Prasad has recently said the government will come out with a structured response on the issue in due course.
The Congress continues to maintain that the government should not tinker with personal laws, a necessity for bringing in a Uniform Civil Code.
"The Uniform Civil Code has been on the agenda of the RSS ever since its inception. But let's not forget that India is a diverse country where people follow their own personal laws which have been evolved through traditions and customs going back thousands of years," said Congress leader Manish Tewari.
Article 44, included in Part IV of the Constitution of India, lists the Uniform Civil Code as one of the Directive Principles of State policy that cannot be enforced by any court.
The Uniform Civil Code was part of the BJP election manifesto. The party believes there cannot be gender equality till India adopts a uniform code which protects the rights of all women.
In the manifesto, the BJP reiterated its stand on drafting a uniform code while "drawing upon the best traditions and harmonising them with the modern times".

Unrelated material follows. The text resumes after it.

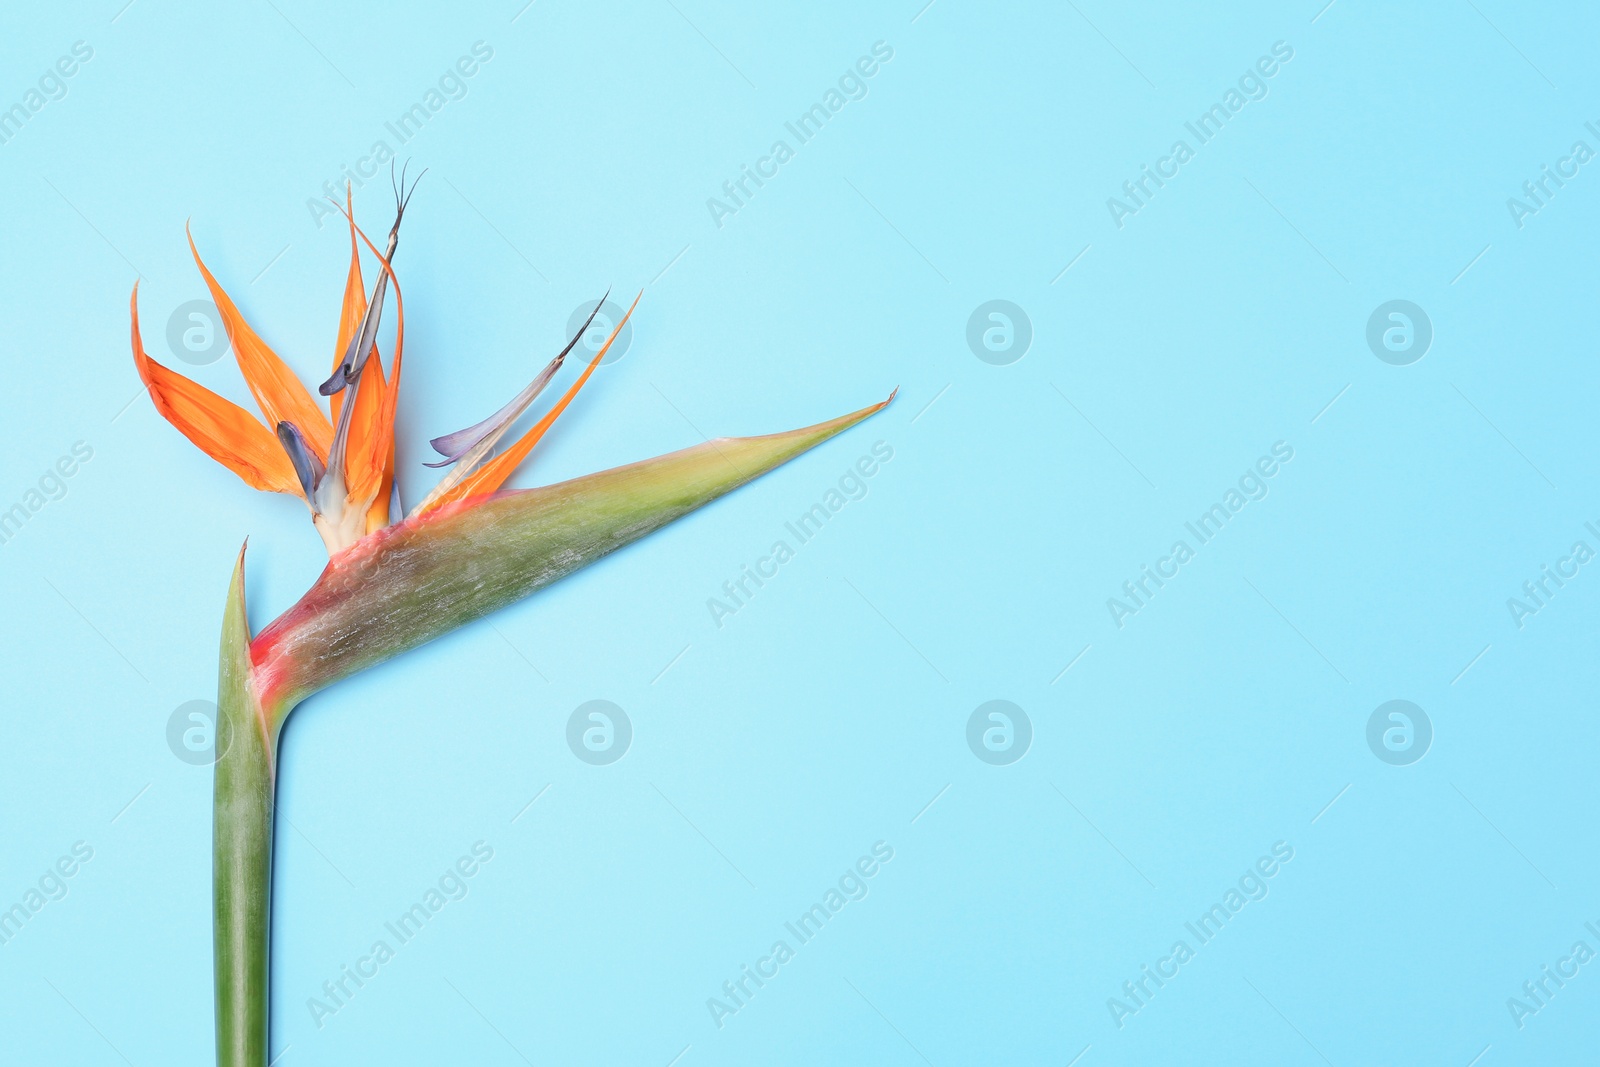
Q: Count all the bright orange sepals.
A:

Goa is the only state in the country to have adopted a common law, called the Goa Civil Code. Even Prime Minister Narendra Modi has earlier spoken in favour of a Uniform Civil Code, clarifying that a common law would not mean that all citizens of the country would be brought under a Hindu code.
The Supreme Court, in the famous Shah Bano case of 1985, granted alimony to a woman abandoned by her husband, and stressed the need for a Uniform Civil Code.
Regretting that Article 44 of the Constitution had remained a "dead letter", the court had said a that Uniform Civil Code would help the cause of national integration.